Task to complete: Could you give again exactly, and only, the lines from the one holding "Q: I'd like a count of the young children." through the end of the data, both ends included, with pictures left out?

Data records:
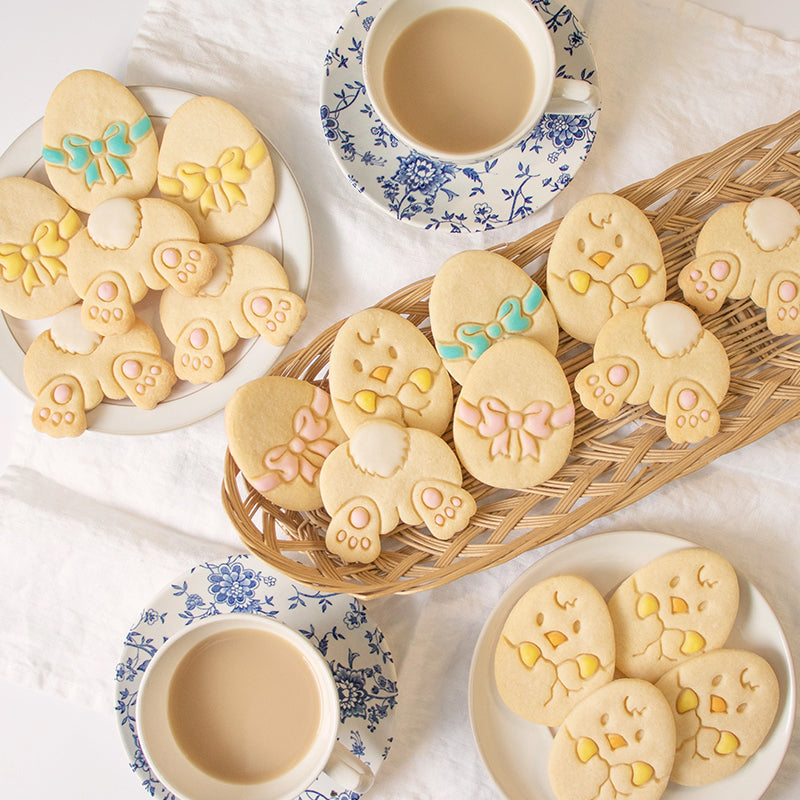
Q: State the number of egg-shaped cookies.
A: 12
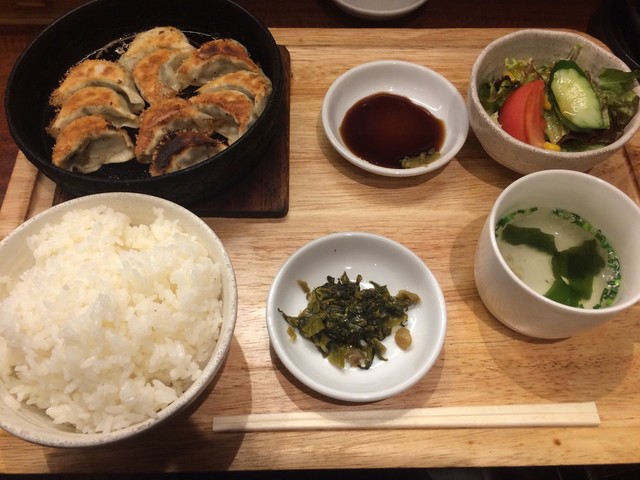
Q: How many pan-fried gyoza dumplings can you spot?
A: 10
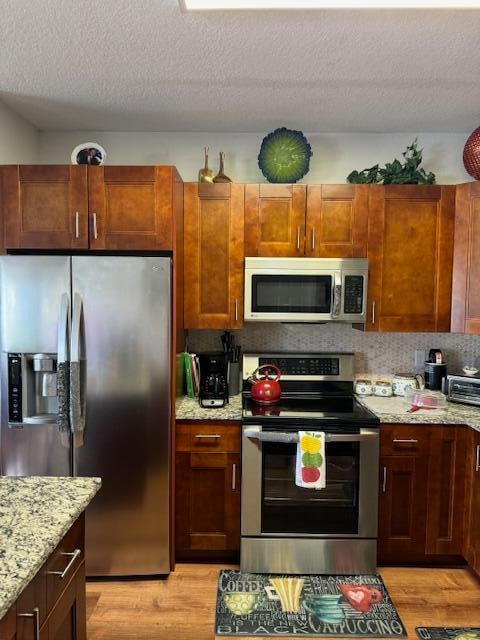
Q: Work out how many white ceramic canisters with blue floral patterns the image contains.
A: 3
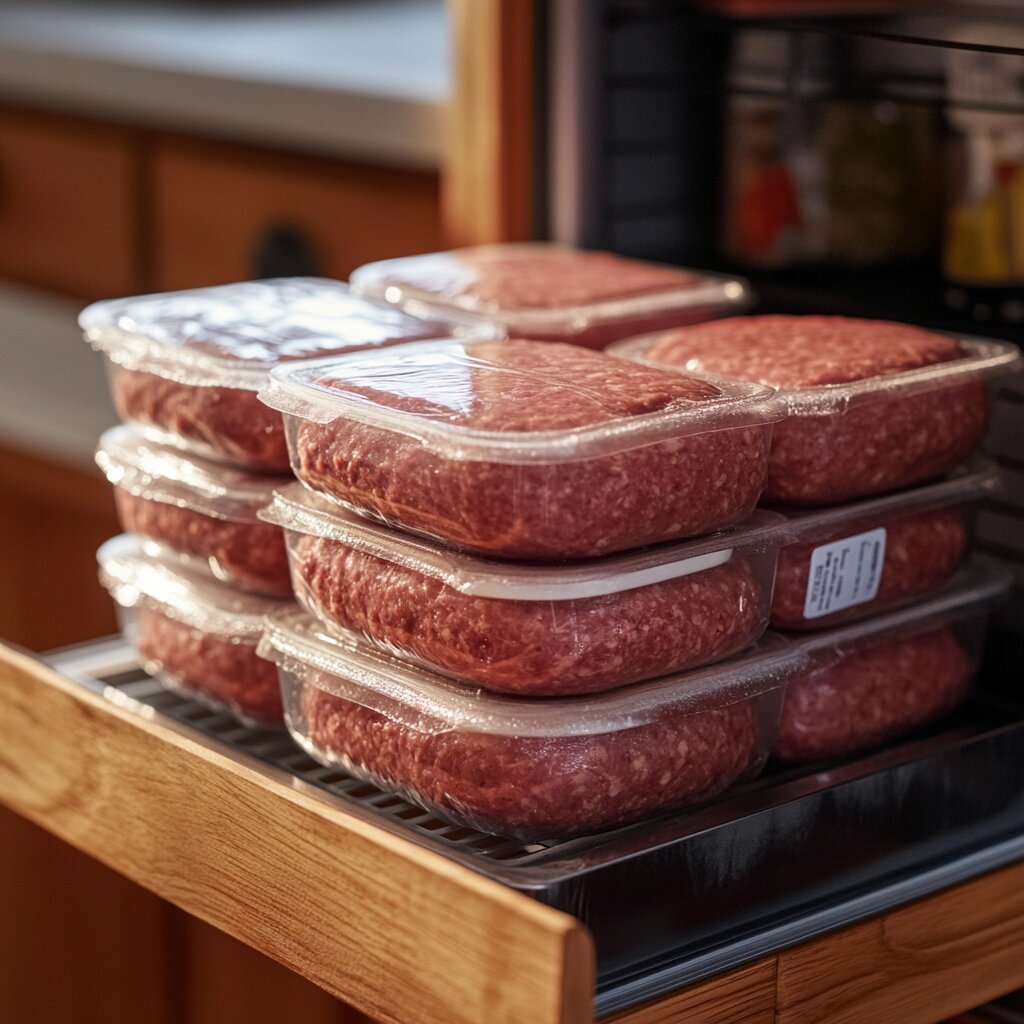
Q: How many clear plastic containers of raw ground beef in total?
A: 10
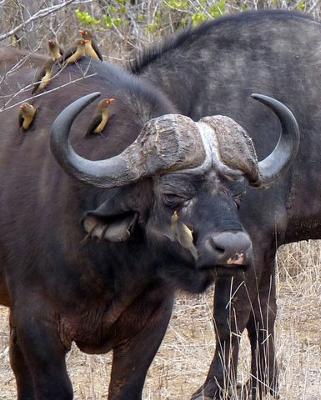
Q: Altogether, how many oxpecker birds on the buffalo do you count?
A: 7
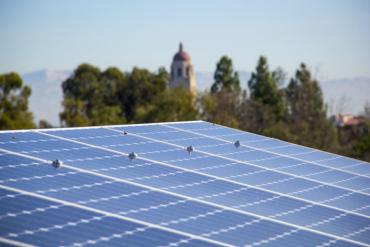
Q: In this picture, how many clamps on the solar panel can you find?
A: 4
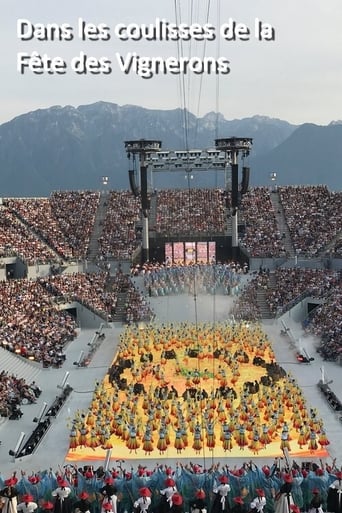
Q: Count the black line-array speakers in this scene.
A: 4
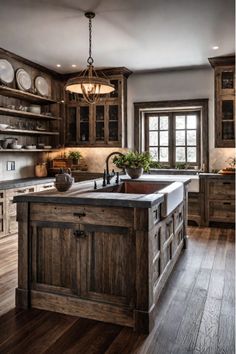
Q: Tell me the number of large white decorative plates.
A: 3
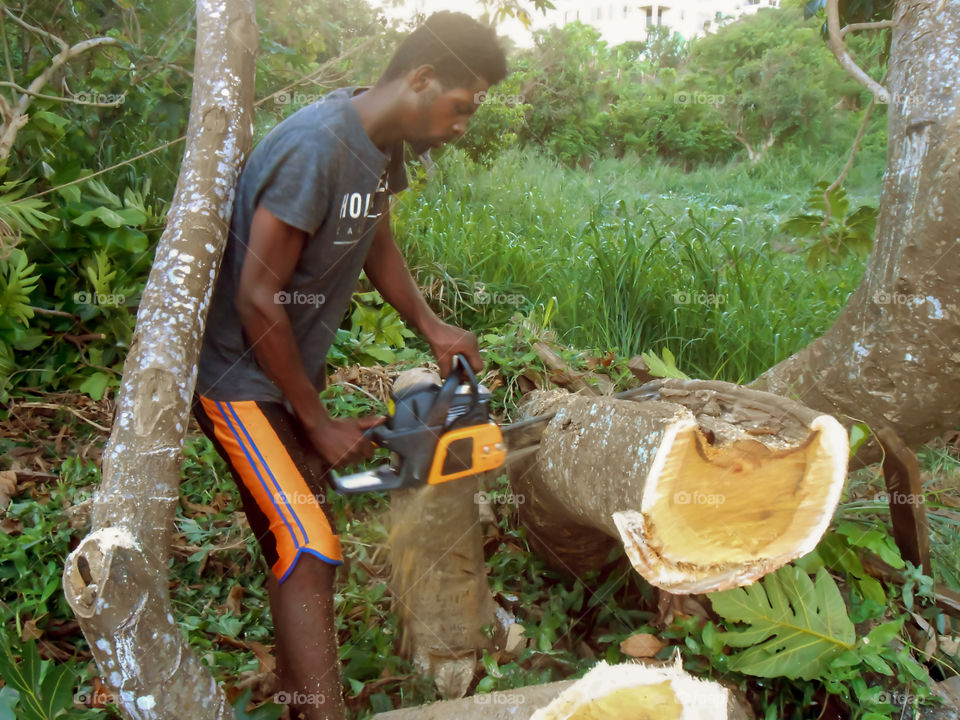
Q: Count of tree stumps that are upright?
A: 1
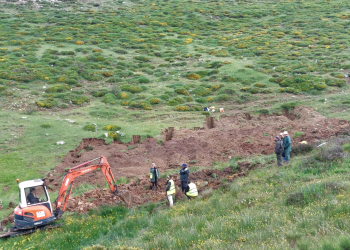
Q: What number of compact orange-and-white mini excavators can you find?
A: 1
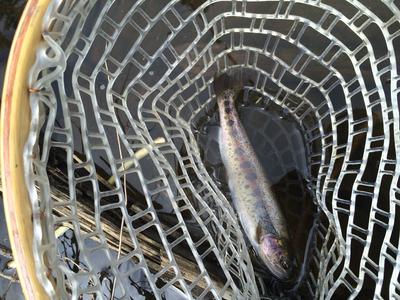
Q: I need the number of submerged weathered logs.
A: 1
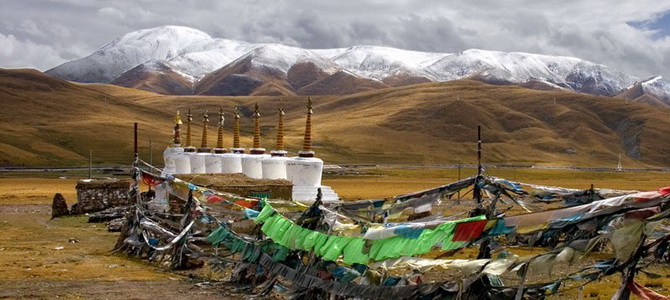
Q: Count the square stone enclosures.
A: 1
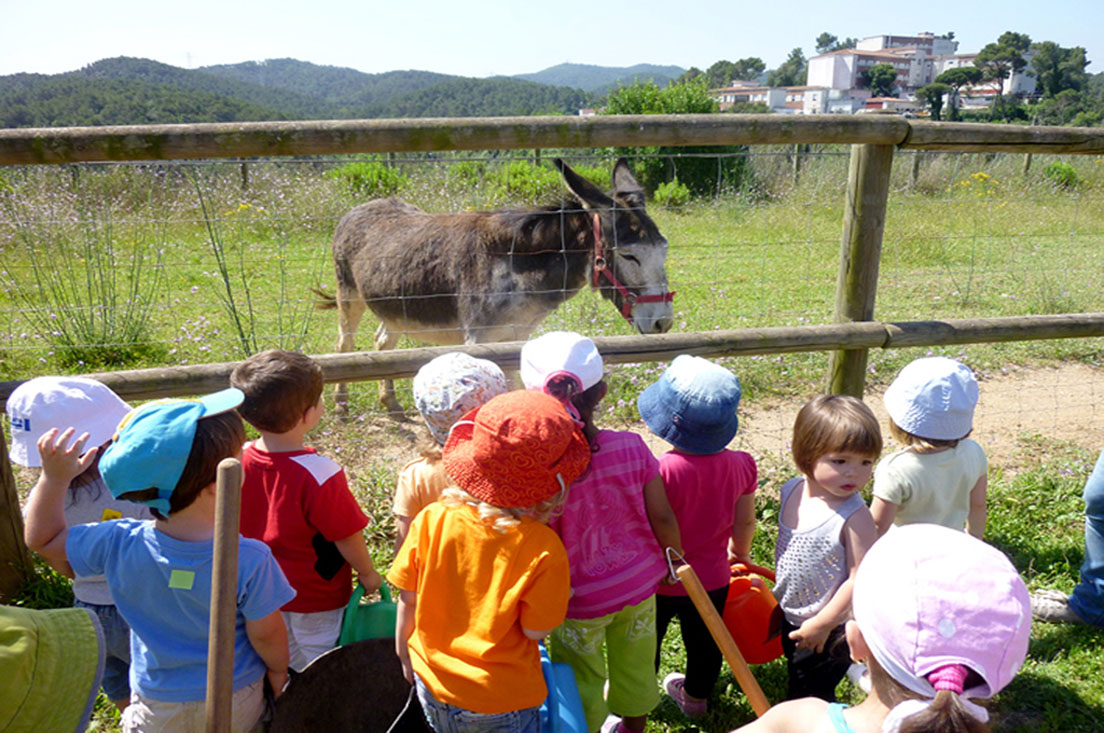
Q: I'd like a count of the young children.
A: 11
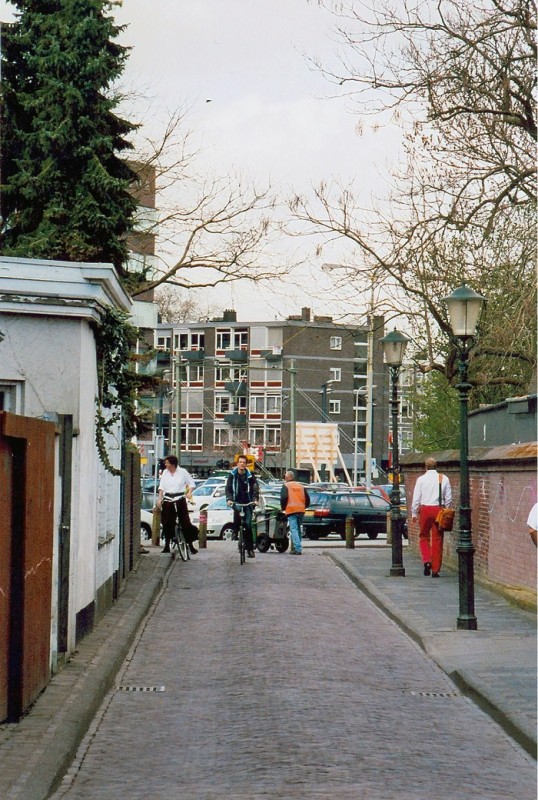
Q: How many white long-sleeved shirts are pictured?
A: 1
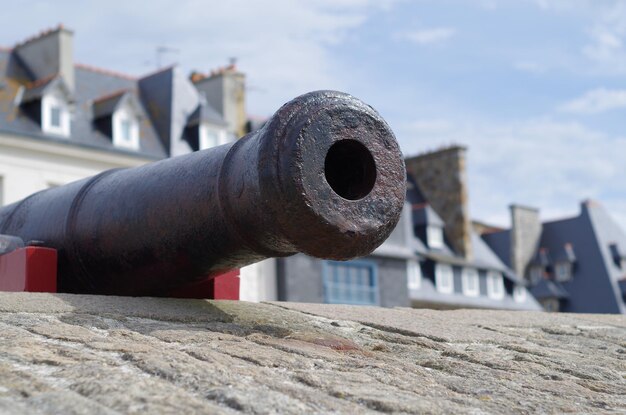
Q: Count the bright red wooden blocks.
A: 2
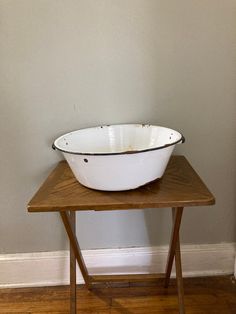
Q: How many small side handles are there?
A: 2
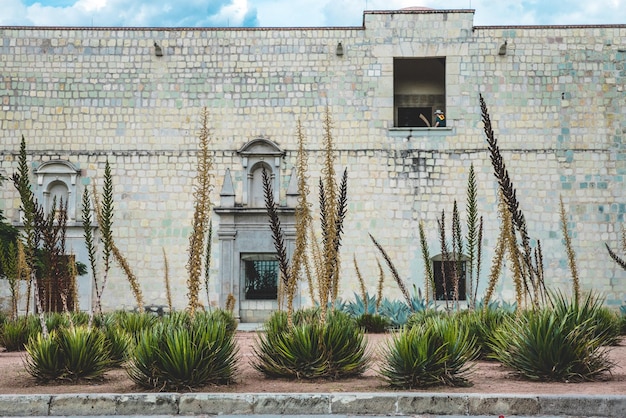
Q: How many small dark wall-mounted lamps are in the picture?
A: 3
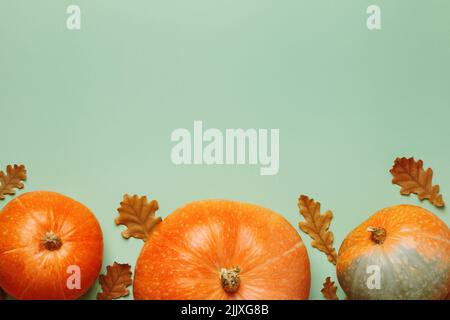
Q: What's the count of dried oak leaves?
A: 6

Completed exercise:
Q: I'd like a count of the young children.
A: 11
Q: How many white long-sleeved shirts are pictured?
A: 1
Q: Count the bright red wooden blocks.
A: 2
Q: How many small side handles are there?
A: 2
Q: How many small dark wall-mounted lamps are in the picture?
A: 3
Q: What's the count of dried oak leaves?
A: 6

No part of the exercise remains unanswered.